Eric Anderson

Personal information
- Date of birth: 12 March 1931
- Date of death: July 1990 (aged 59)
- Position: Forward

Senior career*
- Years: Team / Apps / (Gls)
- 1953–1957: Liverpool / 73 / (21)
- 1957–: Barnsley / 9 / (1)
- Bournemouth
- Macclesfield Town
- Hyde United
- 1961–1962: Mossley / 1 / (0)

Managerial career
- Ashton United Reserves

= Eric Anderson (English footballer) =

English footballer

Eric Anderson (12 March 1931 – July 1990) was an English footballer who played as a striker for Liverpool in The Football League.

==Career==
Wilkinson signed for Liverpool when he was 20 years old.
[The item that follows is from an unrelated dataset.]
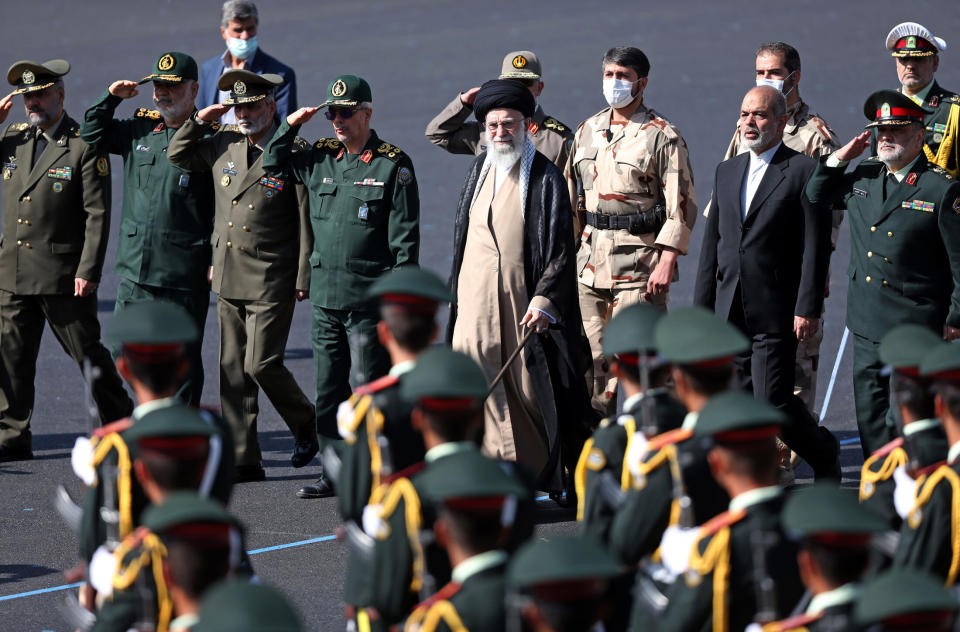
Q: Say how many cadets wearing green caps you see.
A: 15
He made his debut in 1953 when he played against Charlton Athletic that was to be his only appearance of the 1952–53 season. Anderson scored five goals in thirteen games as Liverpool were relegated the following season. He became a regular start for the team while the club was in the Second Division, playing 32 games and scoring 10 goals. He continued to play regularly for the club until he was transferred to Barnsley in 1957.

Later spells with Bournemouth, Macclesfield Town and Hyde United followed before he signed for Mossley making just one appearance in the 1961–62 season. He later became manager of Ashton United Reserves.